Just be glad you have a scar. There is no sign of Skip or his dog back at The House of a Thousand Untrue Advertisements. You pull snowy terrycloth robes from the closet. You vacillate -- nude? suited? -- and settle, for their protective value, on suits. You tiptoe across the veranda and regard the hot tub. It smells like decaying vegetative matter. But when Claire sheds the complimentary robe, she pulls a used condom wrapper from her pocket. Gingerly, you dip your hand into yours and pull up used tissues.

"Let's just crash," Claire says. "Okay? The sooner we go to sleep, the sooner we'll be up and out of here."

First, though, you have to use the communal washroom with its filthy floor and toilet, its pubic hairs in the sink. Before crawling between the inexplicably clean sheets, you try to lock the patio door but it jams open, a cold sliver of wind whistling inside.

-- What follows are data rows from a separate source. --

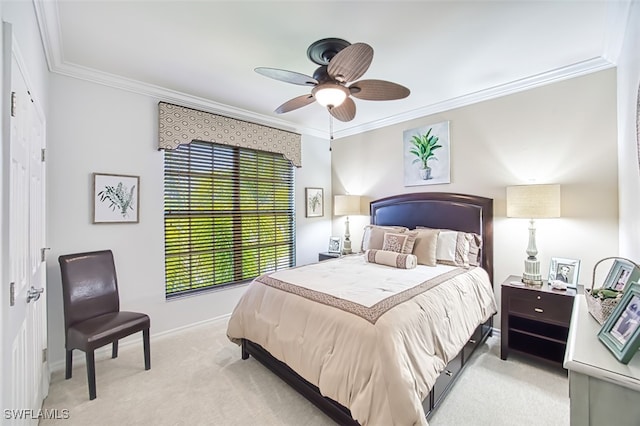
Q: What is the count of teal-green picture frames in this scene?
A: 2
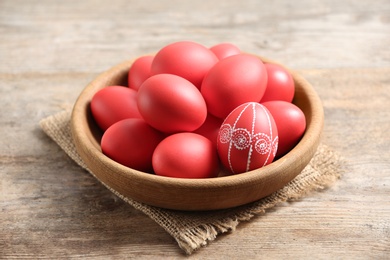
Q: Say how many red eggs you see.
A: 12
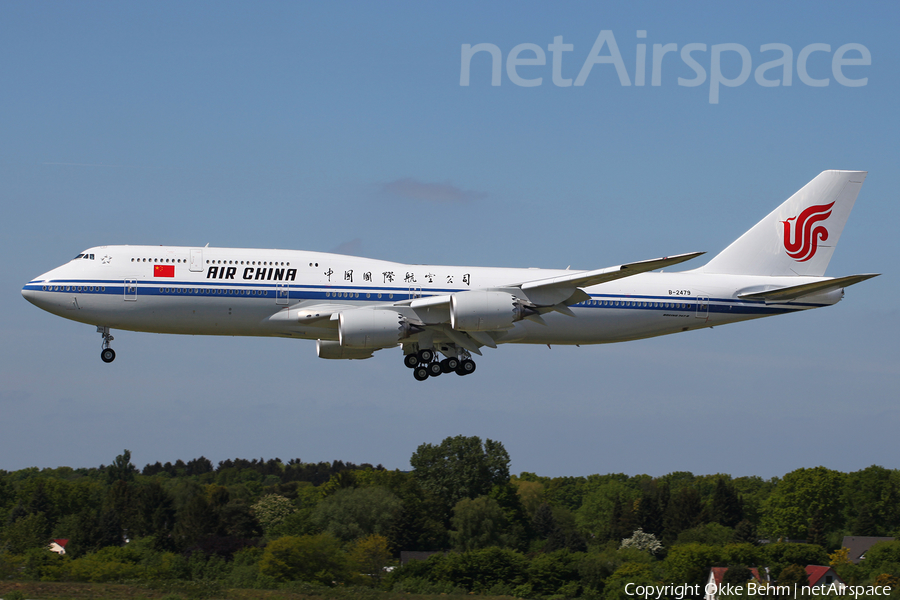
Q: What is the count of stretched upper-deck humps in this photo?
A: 1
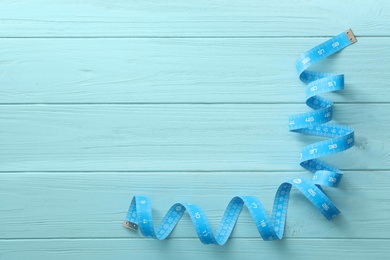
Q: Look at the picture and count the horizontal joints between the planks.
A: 4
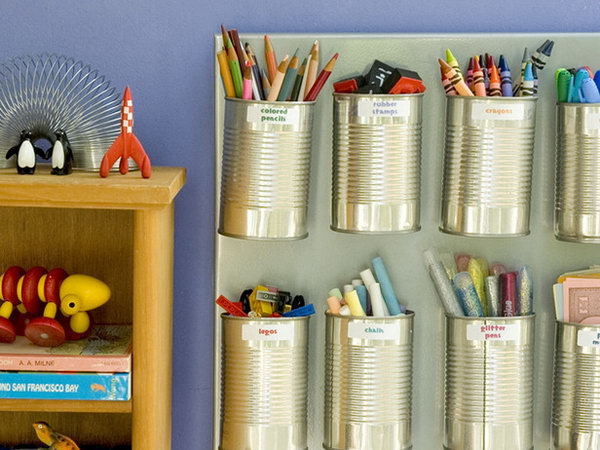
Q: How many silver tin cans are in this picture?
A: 8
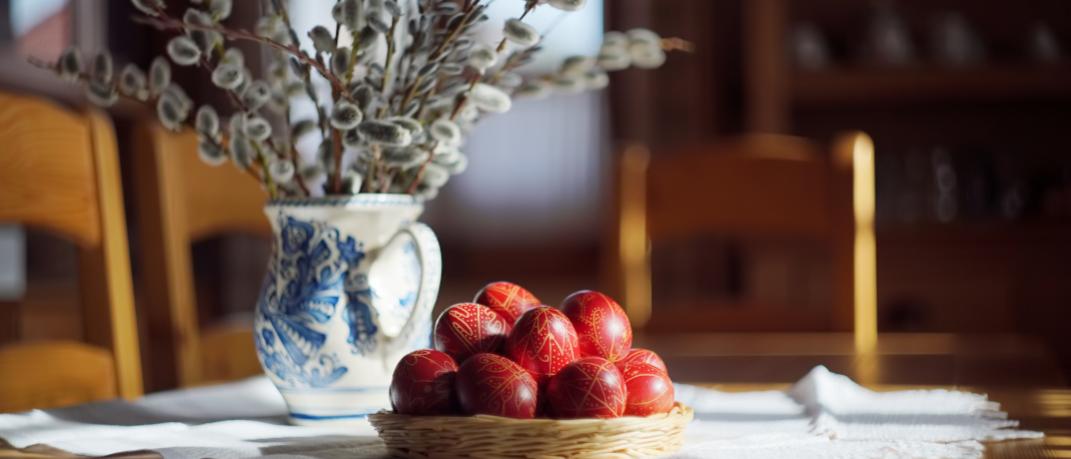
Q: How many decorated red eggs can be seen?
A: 9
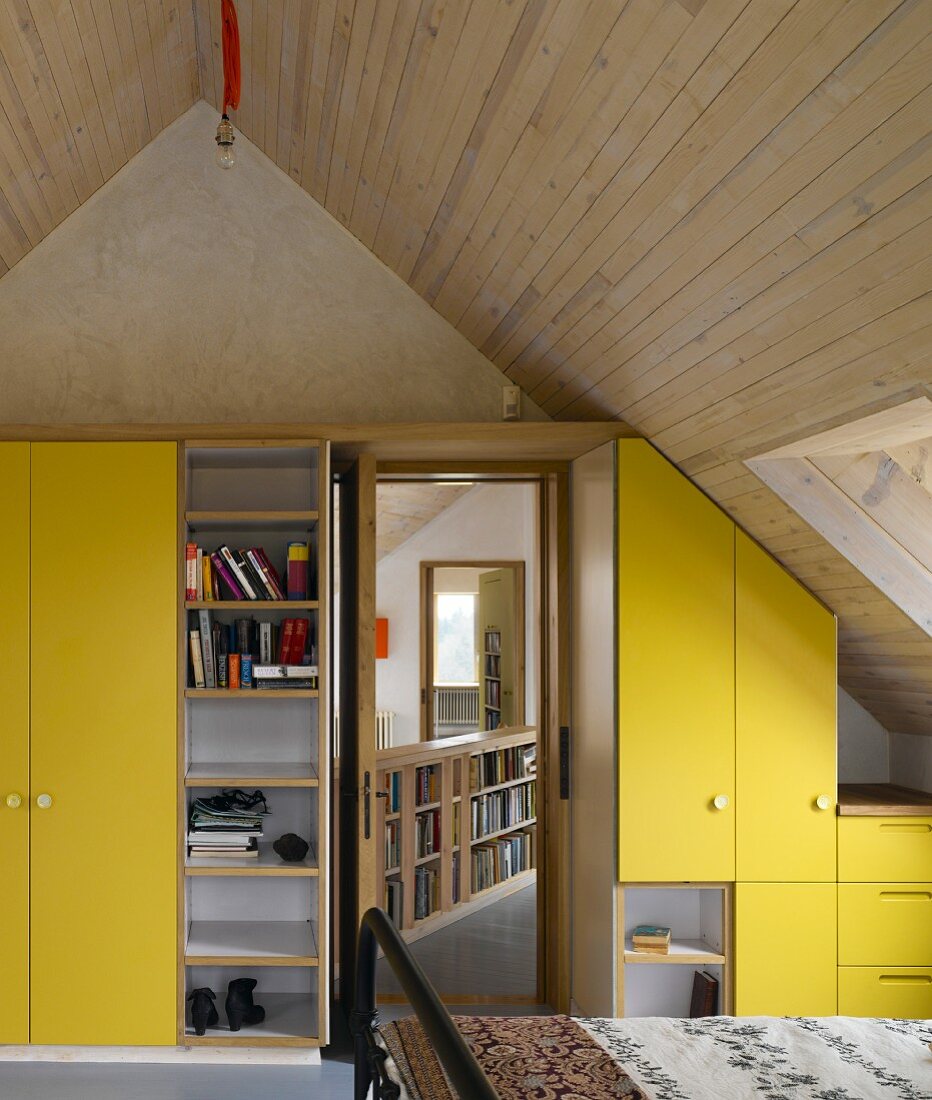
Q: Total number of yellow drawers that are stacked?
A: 3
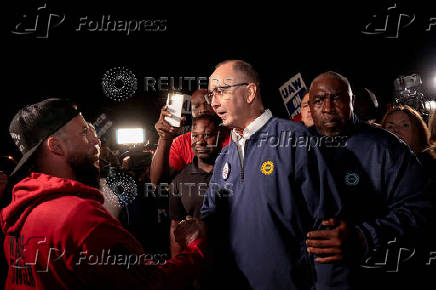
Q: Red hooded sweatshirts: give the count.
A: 1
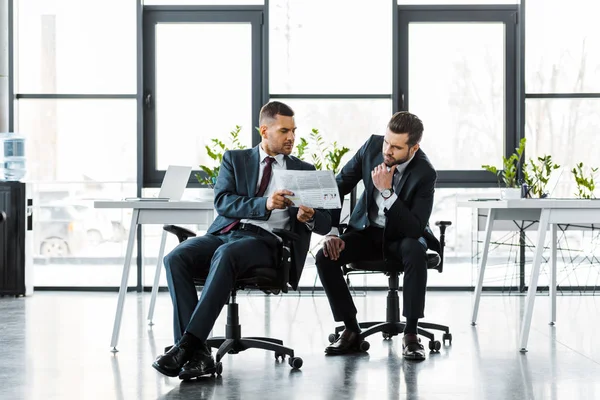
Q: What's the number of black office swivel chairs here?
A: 2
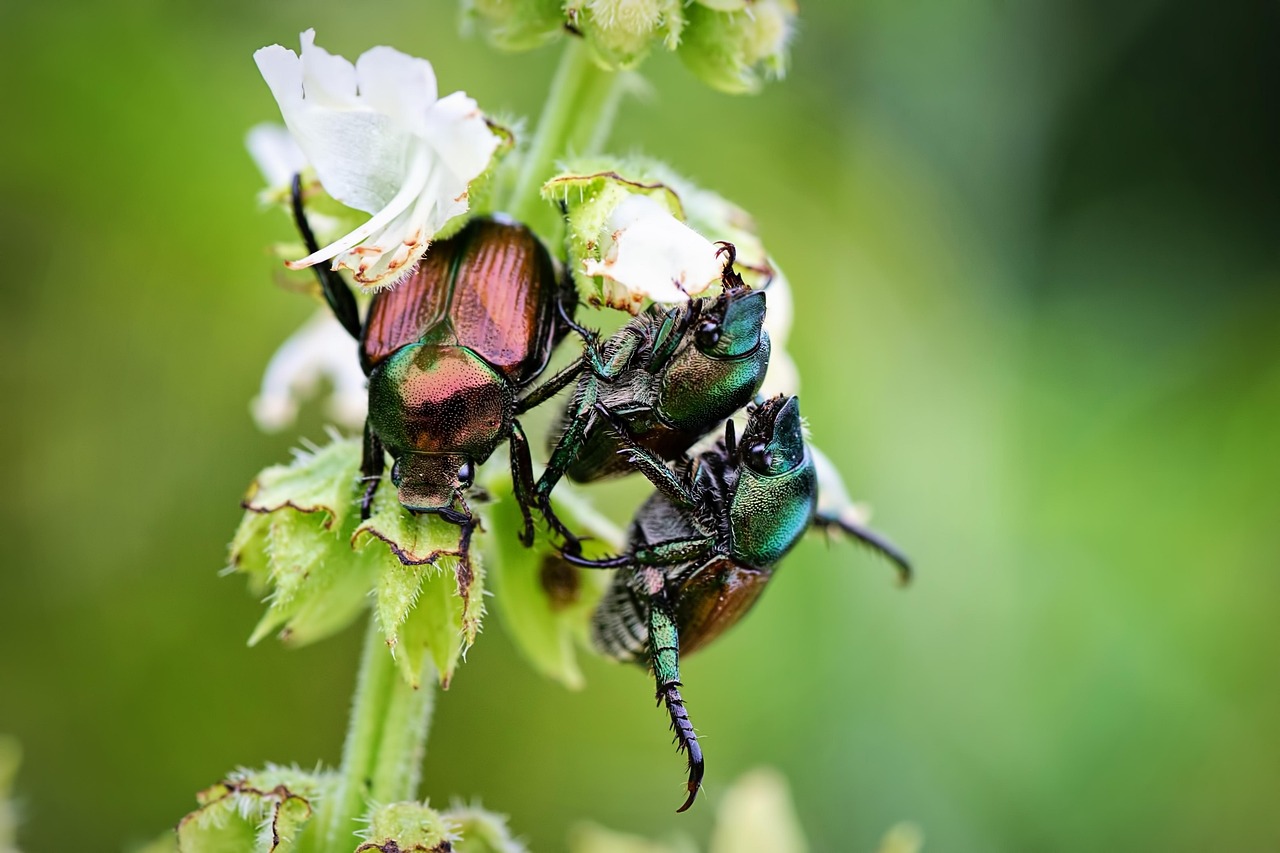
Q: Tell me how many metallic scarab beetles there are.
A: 3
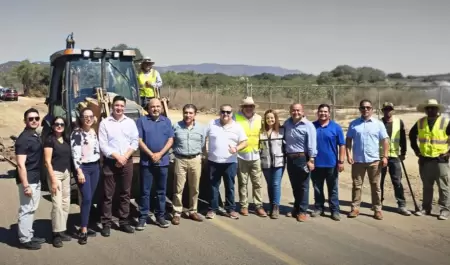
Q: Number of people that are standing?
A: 15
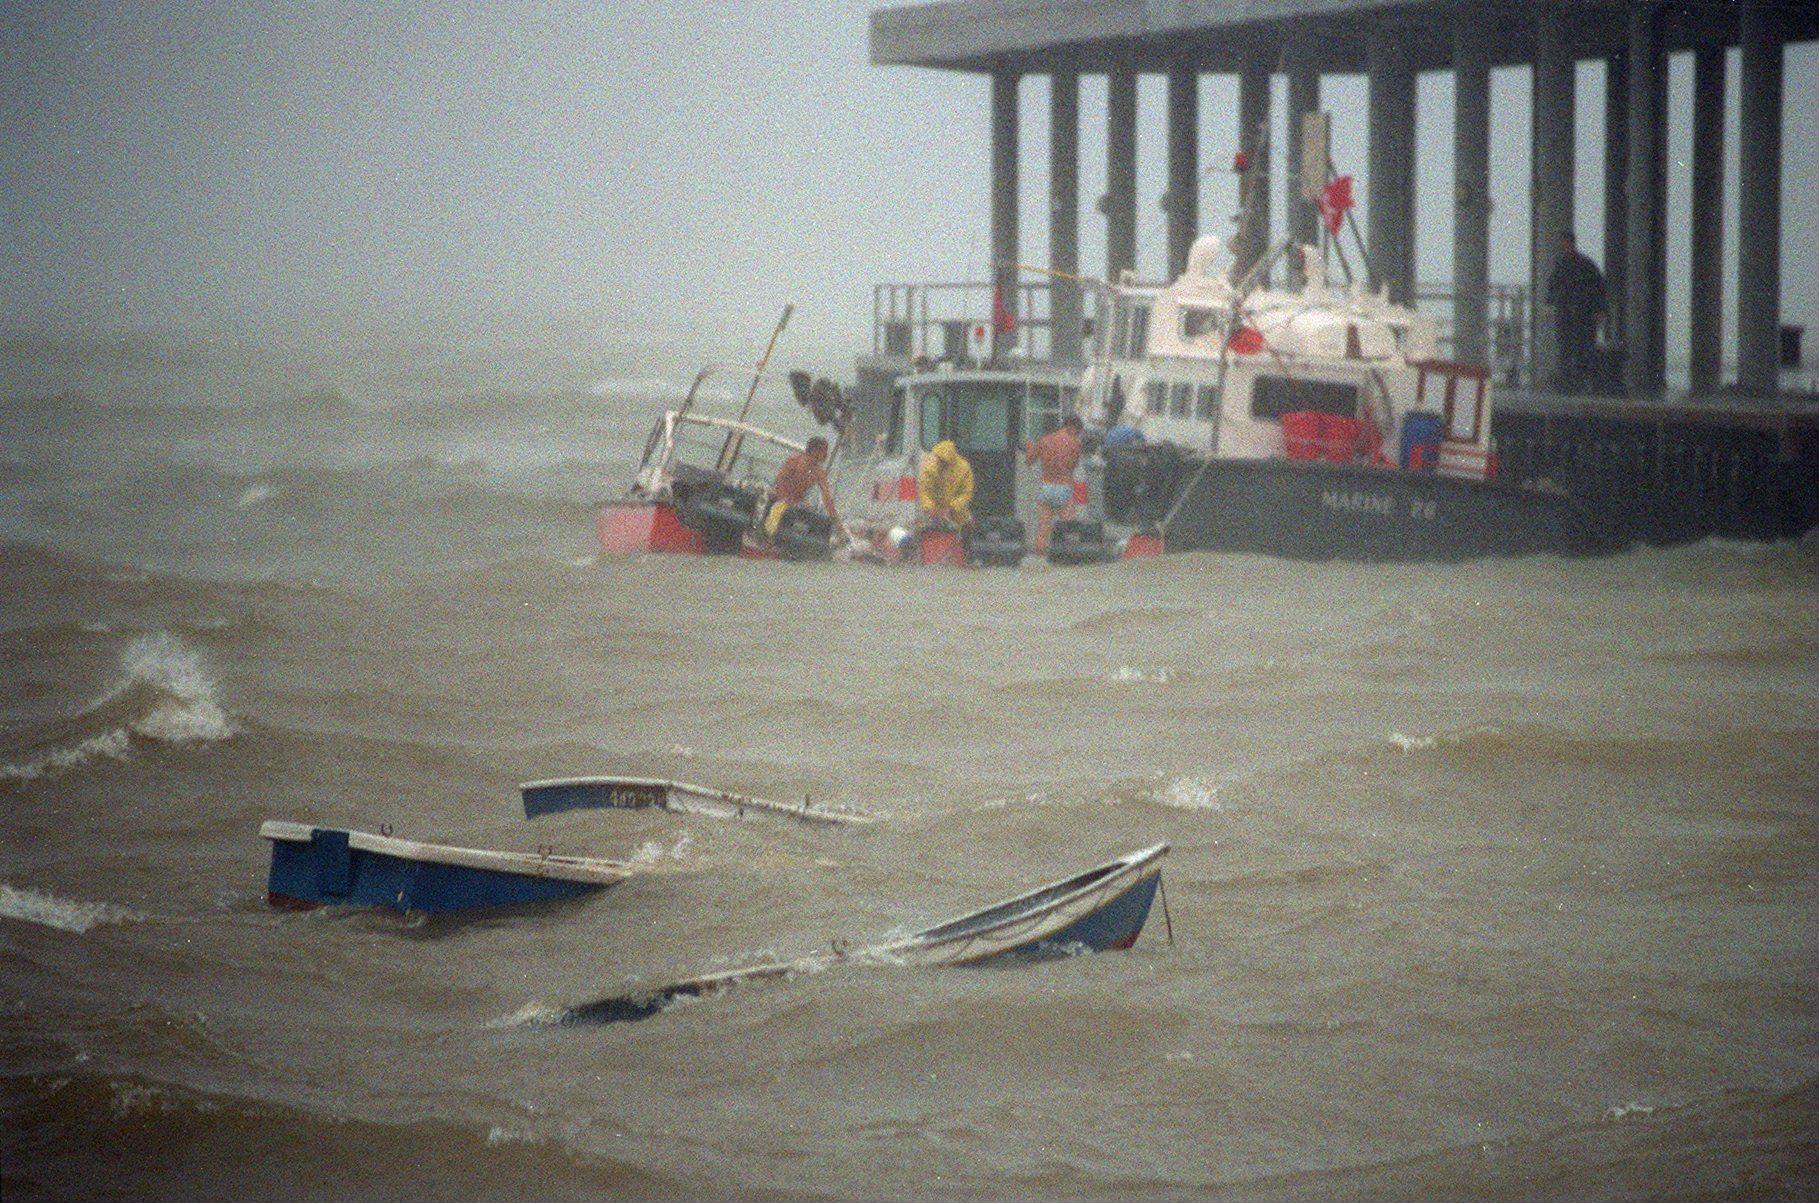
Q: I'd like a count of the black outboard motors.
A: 4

You settle into bed, kissing Claire as if your life depends on it.

Just be glad you have lips.



Late that night, you are wakened by Skip settling new guests in the room beside you. You can hear every word they say. They discuss hernia operations. You roll into Claire, who holds you.

In the morning, the couple next door make love. As far as you can tell, there is not a lot of what heterosexuals call foreplay, but their bed does slam against the wall behind your heads, joggling your bed. You watch Claire's head slide up and down in time to the man's thrusts. When the man comes, he repeatedly grunts. The woman doesn't come at all, as far as you can tell, but she does say she loves him.

"Good," he mumbles.

"Do you love me?" she asks.

There's a pause, then she says, "Drew? Drew? Are you asleep? Wake up."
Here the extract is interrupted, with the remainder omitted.